Un regard vibrant sur le monde
Un regard vibrant sur le monde
Un mot sur la carrière de ce roman ?
Le parcours éditorial de ce texte est très étonnant. Goliarda Sapienza a mis dix ans à l’écrire, de 1967 à 1976. Il a d’abord été publié en Allemagne, dans sa première moitié seulement. Ce fut un échec. L’éditrice allemande l’a envoyé à Frédéric Martin, éditeur français, qui a fait traduire la totalité du roman. C’est vraiment lui qui a sorti de terre ce chef-d'œuvre. La version française a rencontré un grand succès qui n’a cessé de croître. Ce n’est qu’ensuite qu’il a été publié en Italie. D’autres textes de Goliarda Sapienza avaient déjà été publiés de son vivant mais celui-ci a essuyé de nombreux refus. Les éditeurs voulaient le censurer et supprimer les scènes de sexe notamment. Angelo Pellegrino, son mari, s’est battu pour aller au bout de cette publication. Il a achevé le montage du texte, dont le manuscrit contenait le double de matière. Il a une très grande part dans la naissance de cette œuvre.
Quelles ont été vos premières impressions à la lecture ?
Ce qui me reste de la première lecture, c’est vraiment une sensation de tourbillon qui vous happe et ne vous lâche pas. J’ai eu l’impression de rencontrer enfin une grande héroïne, quelqu’un qui n’est pas parfait et à qui on peut s’identifier. La « joie », il faut l’entendre au sens où la définit Deleuze : il s’agit de puissance, de force créatrice, et non pas de quelque chose de léger ni de facile. Je crois avoir eu envie de transposer le roman au théâtre pour garder ce personnage encore à mes côtés et pour partager ce livre, même s’il est beaucoup offert et lu. Il me semble que si dans ma vie de femme, j’avais pu avoir entre les mains ce texte plus tôt, cela m’aurait fait beaucoup de bien.
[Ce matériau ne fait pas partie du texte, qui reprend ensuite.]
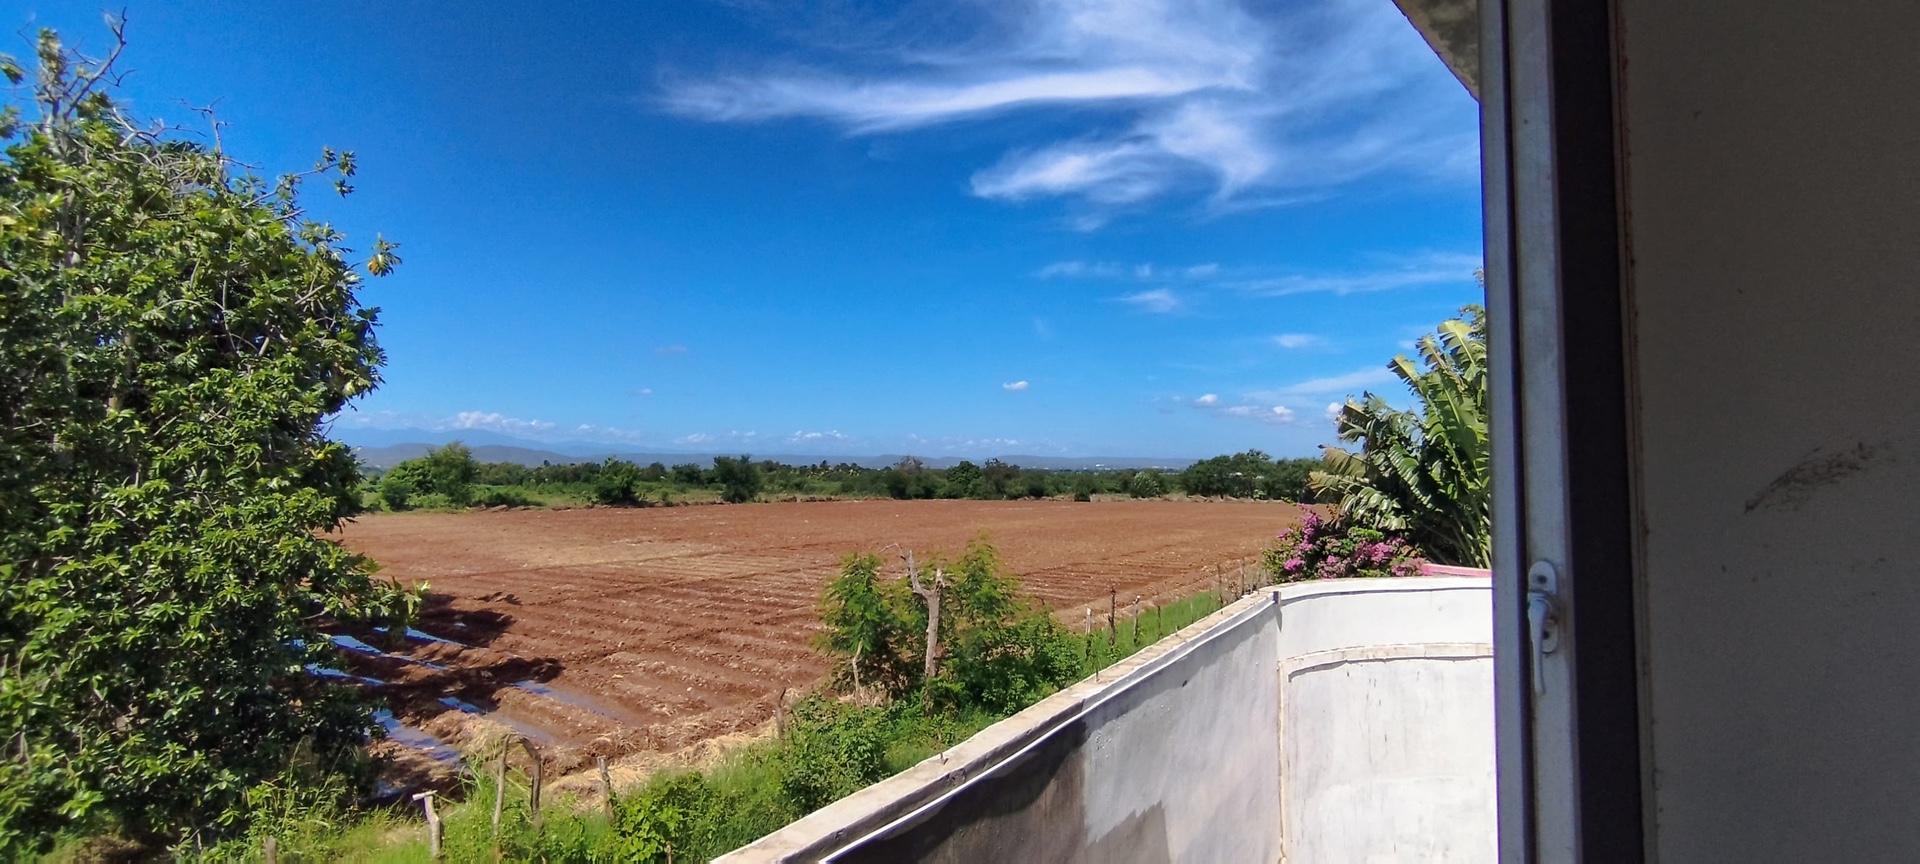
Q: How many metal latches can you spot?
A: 1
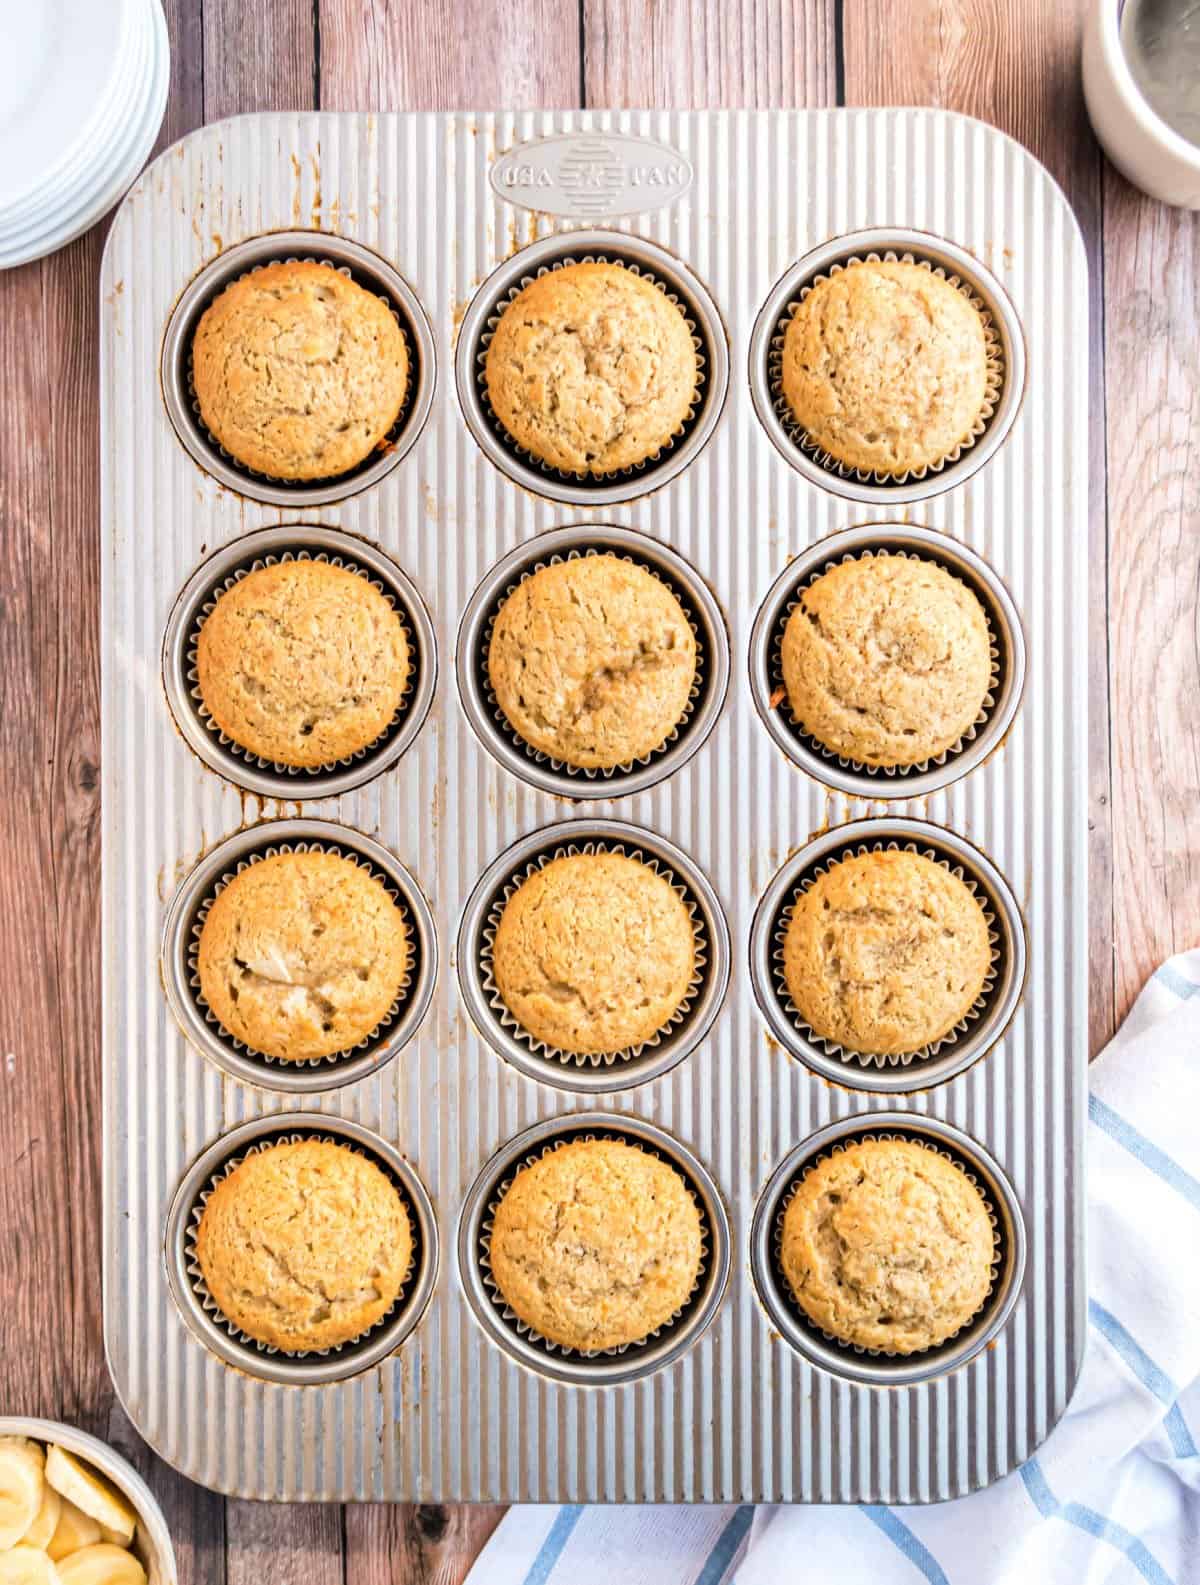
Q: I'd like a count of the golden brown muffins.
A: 12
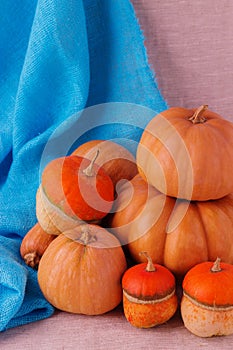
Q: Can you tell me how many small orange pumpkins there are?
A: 2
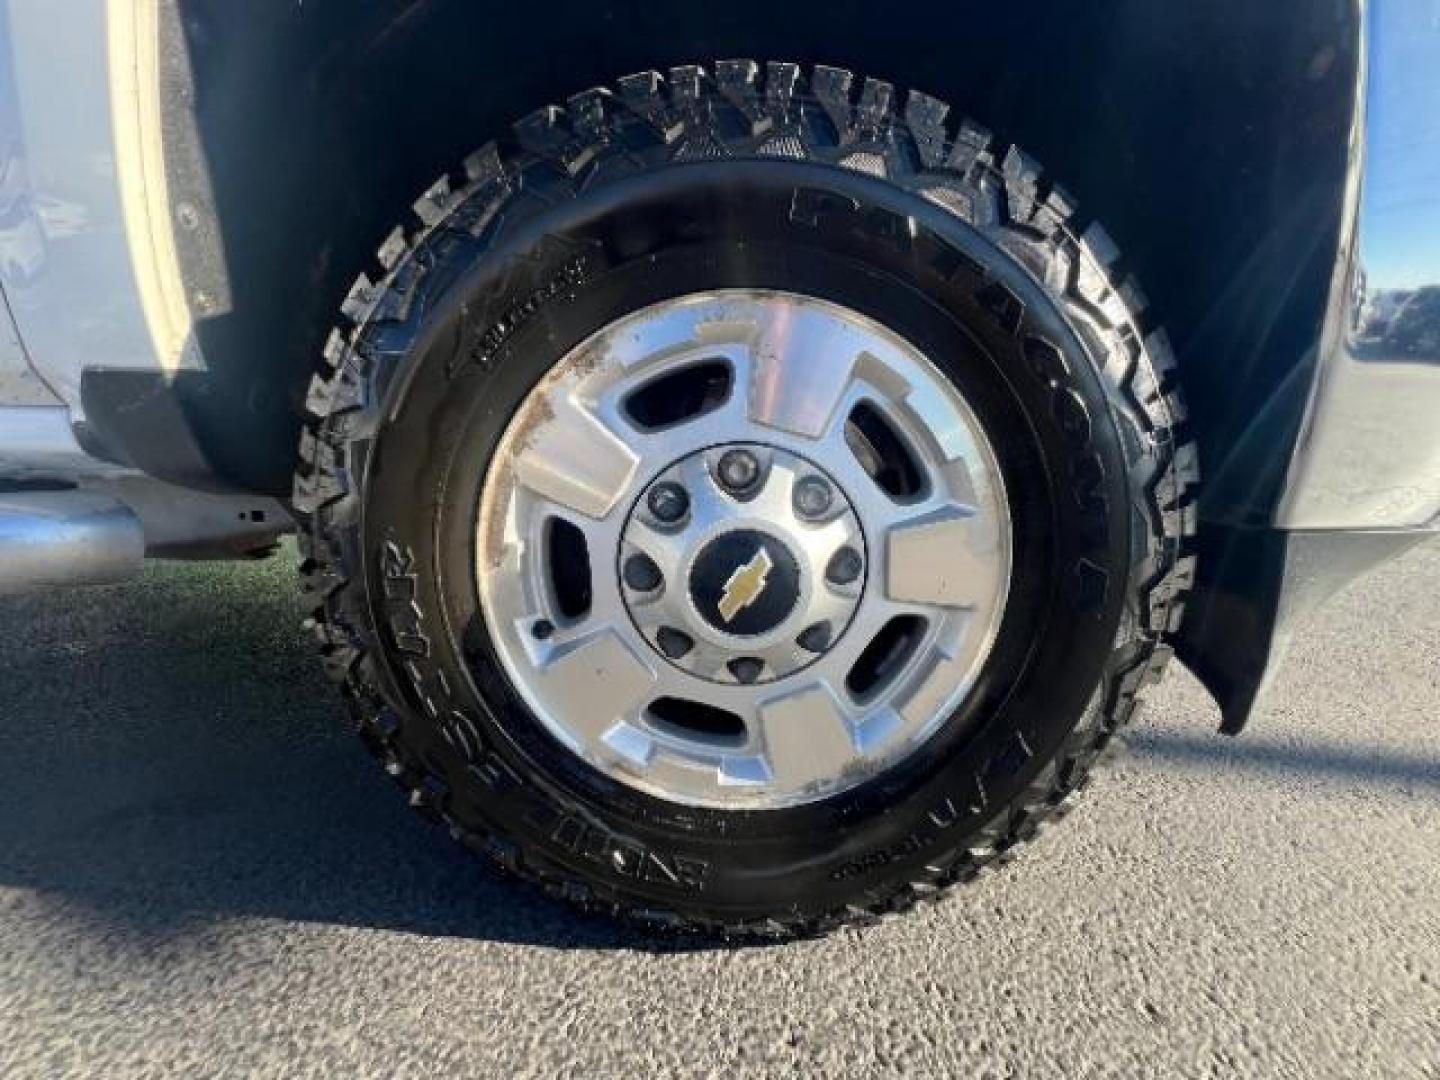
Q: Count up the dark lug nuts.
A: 8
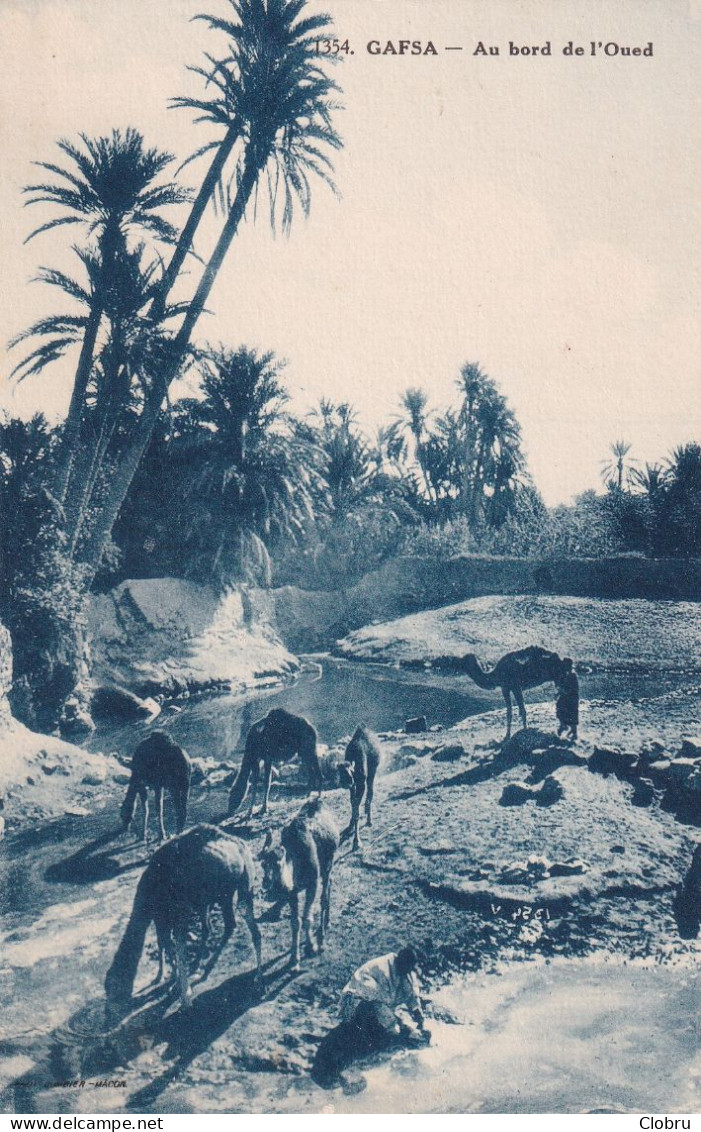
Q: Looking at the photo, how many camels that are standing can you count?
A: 6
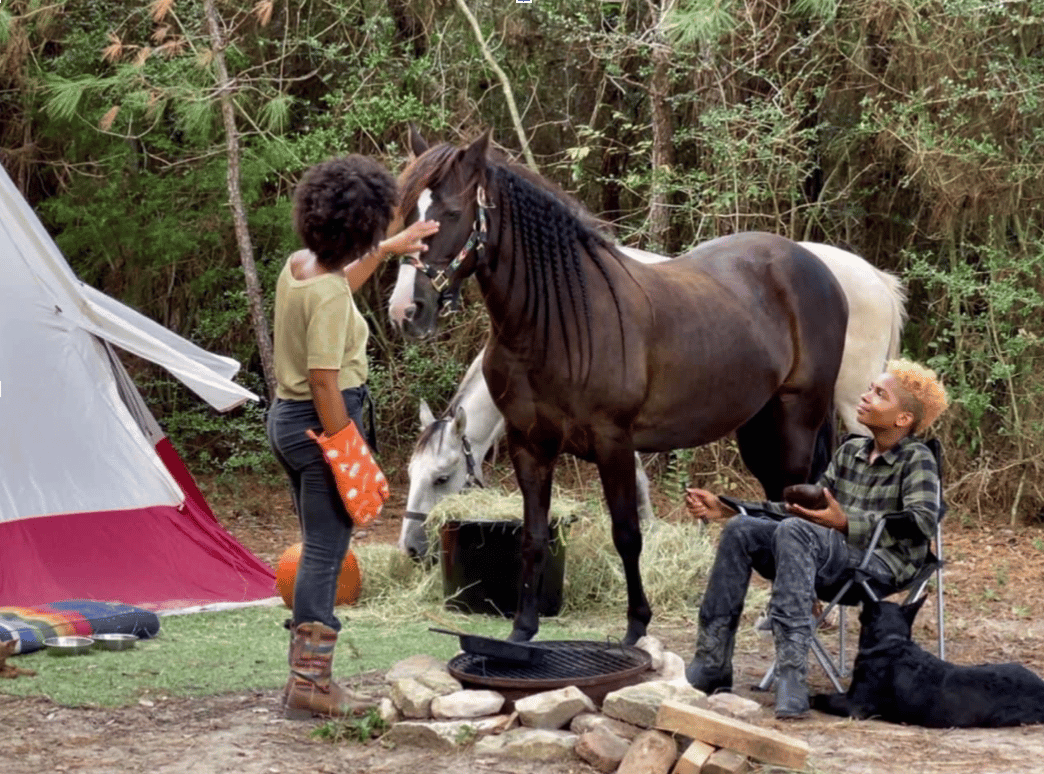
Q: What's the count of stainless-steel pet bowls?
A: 2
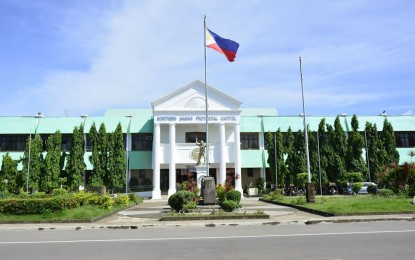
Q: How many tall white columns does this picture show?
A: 4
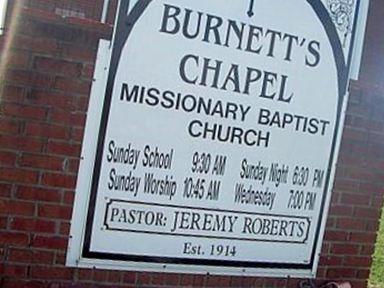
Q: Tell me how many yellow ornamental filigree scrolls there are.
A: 0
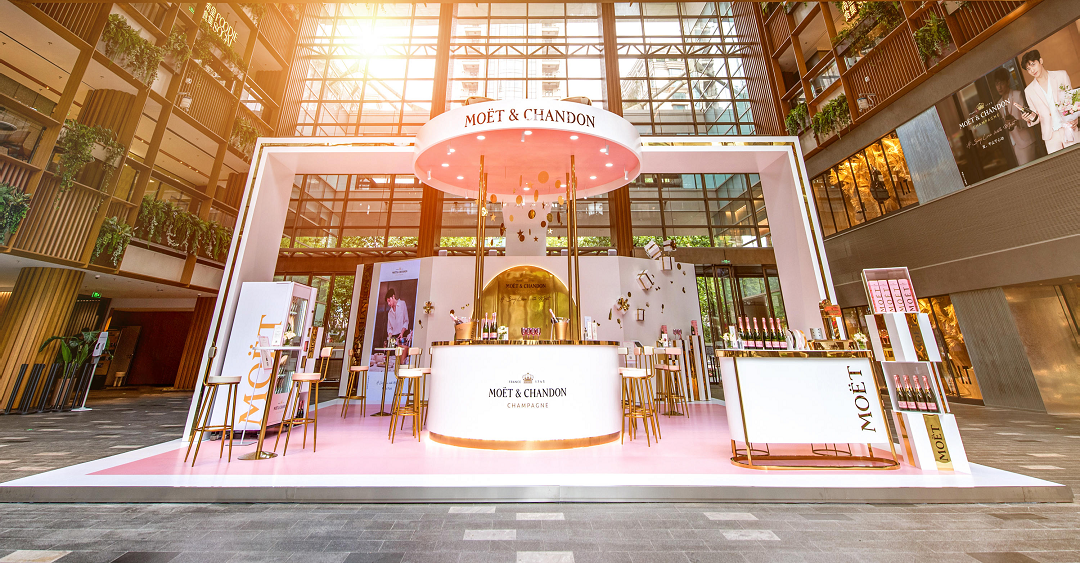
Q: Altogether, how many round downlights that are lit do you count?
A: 11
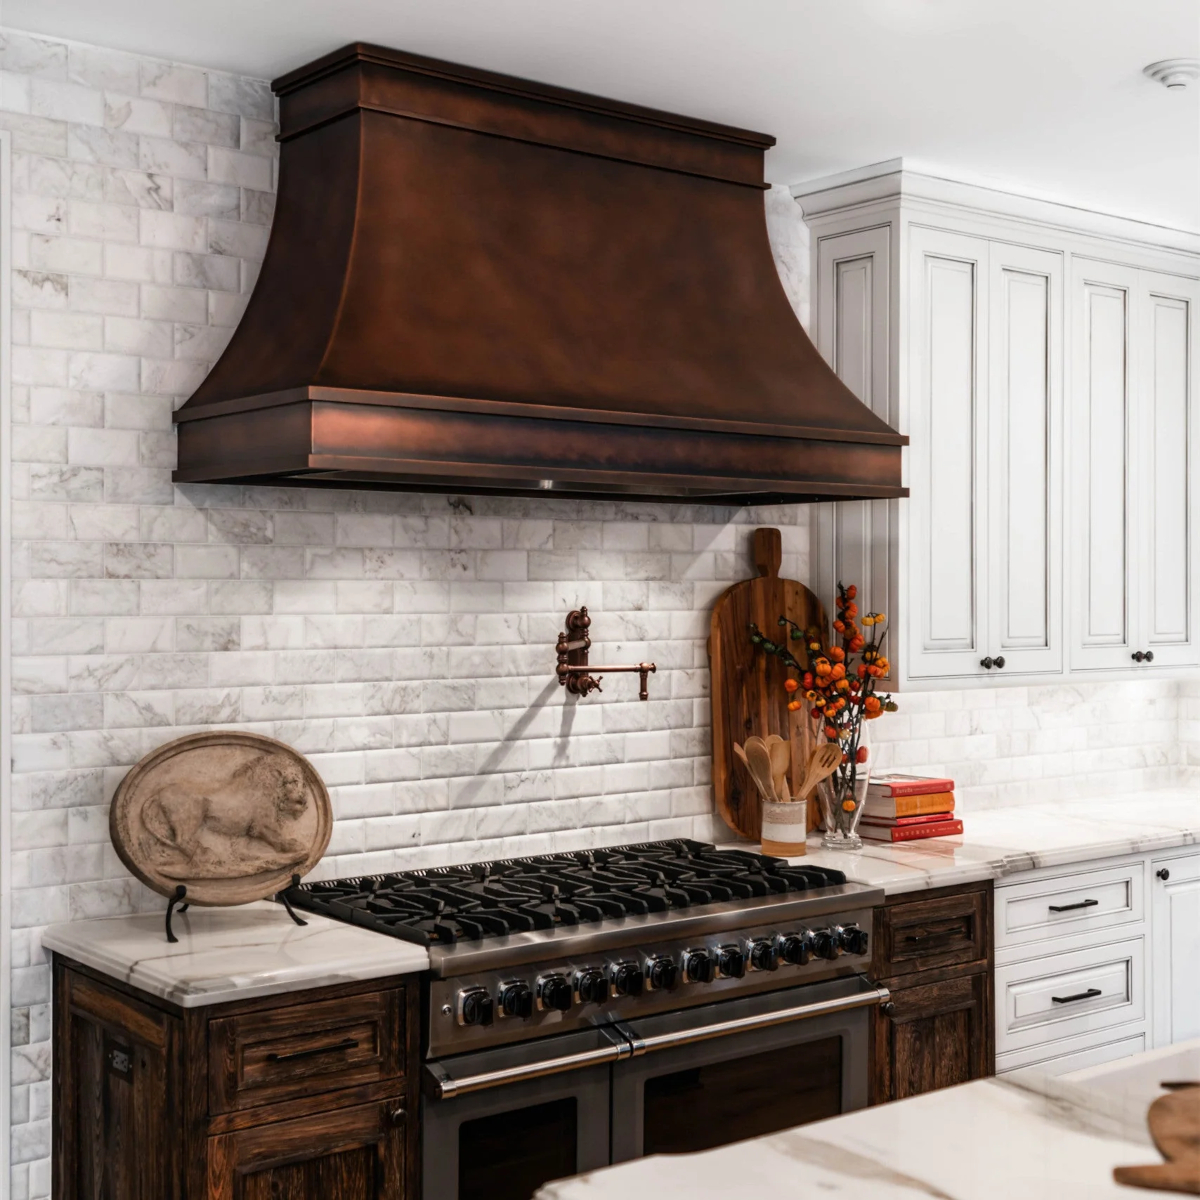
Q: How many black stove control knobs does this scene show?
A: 12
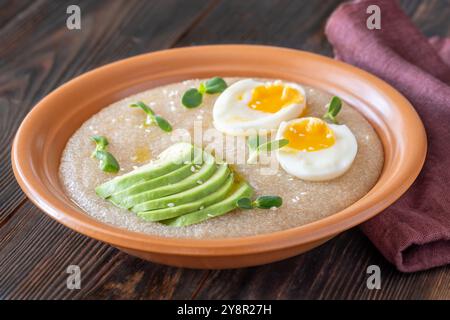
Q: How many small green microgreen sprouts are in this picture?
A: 6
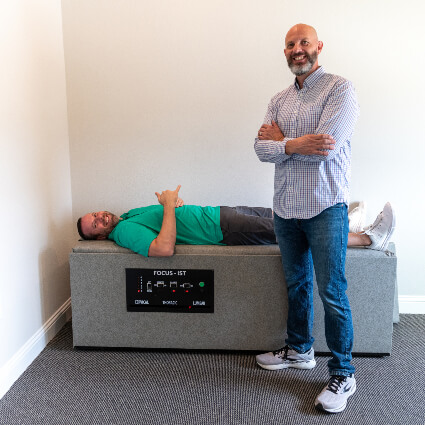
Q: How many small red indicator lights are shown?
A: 4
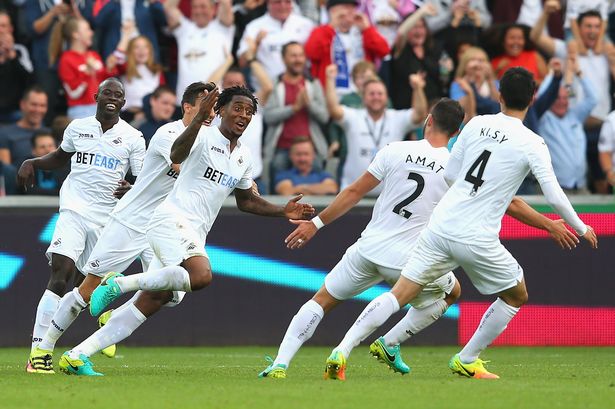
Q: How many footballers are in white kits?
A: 5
« Modesta me touche beaucoup parce qu’elle n’oppose pas les choses les unes aux autres, les contraires peuvent coexister sans conflit. Elle observe sans jugement, sort de la question binaire de la morale. Ce regard me rassure dans l’époque d’affrontements où nous sommes. »
Qu’est-ce qui fait de Modesta un personnage aussi fascinant ?
Tout le monde peut se reconnaître en elle alors qu’a priori elle est très loin de nous : Modesta vit en Sicile au XXe siècle, elle vient du peuple et devient princesse. J’aime l’idée que les lecteurs sont complices du fait d’avoir été bouleversés par le roman chacun à sa manière. Comme si on partageait un secret. C’est un chef-d’œuvre, avec un regard d’une universalité absolue sur l’âme humaine, sur ce qu’elle traverse. Il peut nous toucher au sujet de l’enfance, de l’éducation, de la maternité, de la sexualité – dont il est beaucoup question –, de l'engagement politique, de la guerre, des épidémies ou de l’amour des textes et de la poésie. L’héroïne a un appétit, une force de vie et une absence de peur qui soignent bien des angoisses. Cet art de la joie est une porte d’entrée vers une forme de liberté totale, c’est une quête, le chemin de toute une vie. Cette histoire me donne envie de vieillir, de devenir grand-mère, elle fait écho à la question de savoir comment traverser l’existence sur cette planète aujourd’hui en tant qu’être humain et en tant que femme.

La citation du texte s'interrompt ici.